The eruption of Vesuvius in 79 BCE destroyed the Roman cities of Pompeii and Herculaneum, freezing for posterity evidence of life in these sites under mountains of ash and lava—which archeological excavations starting in the 18th century continue to uncover. Visiting them today is literally stepping into the world of Ancient Rome—an opportunity to marvel at the vivid colors and images that showcase the aesthetic of the wealthy and powerful at a precise moment in time. For everywhere, the homes of the affluent were sumptuously decorated with frescoed wall paintings from floor to ceiling.

The current exhibit (sorry, now ended…editor), at NYU’s Institute for the Study of the Ancient World, Pompeii in Color: The Life of Roman Painting, brings a slice of this world to the Upper East Side of New York. Featuring over 40 paintings and artifacts on loan from the National Archeological Museum of Naples, this small but ambitious show aims to recreate, albeit loosely, the experience of a Roman home.

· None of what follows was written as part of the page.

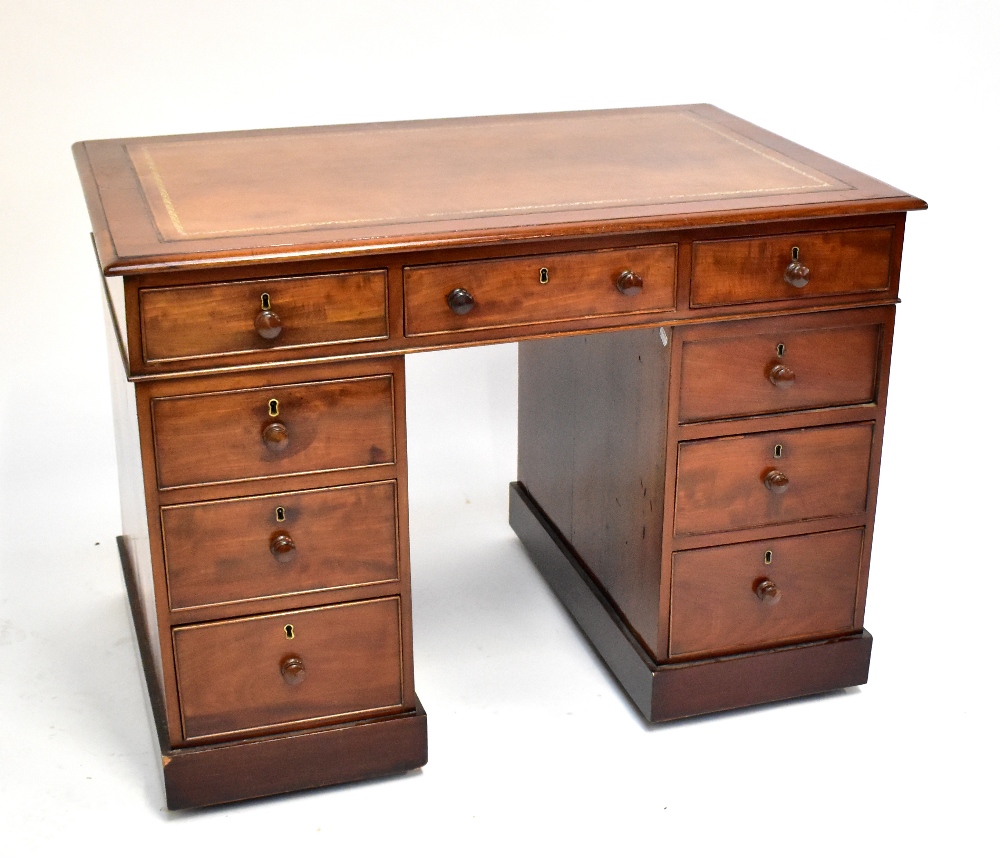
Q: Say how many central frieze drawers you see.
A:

Fresco painting is an ancient art, the earliest examples of which date from about 1500 BCE in Knossos, the Minoan settlement on Crete. The technique remained virtually unchanged through the height of its use by Michelangelo in the Italian Renaissance. This was due to the incredible stability and potential longevity of the finished product. Images literally became part of the walls when the paintings fused with the wet, fresh (fresco) plaster as they dried. Absent weathering by the elements or destruction by human hands, frescos can last for centuries, or even millennia, as the present exhibit reveals.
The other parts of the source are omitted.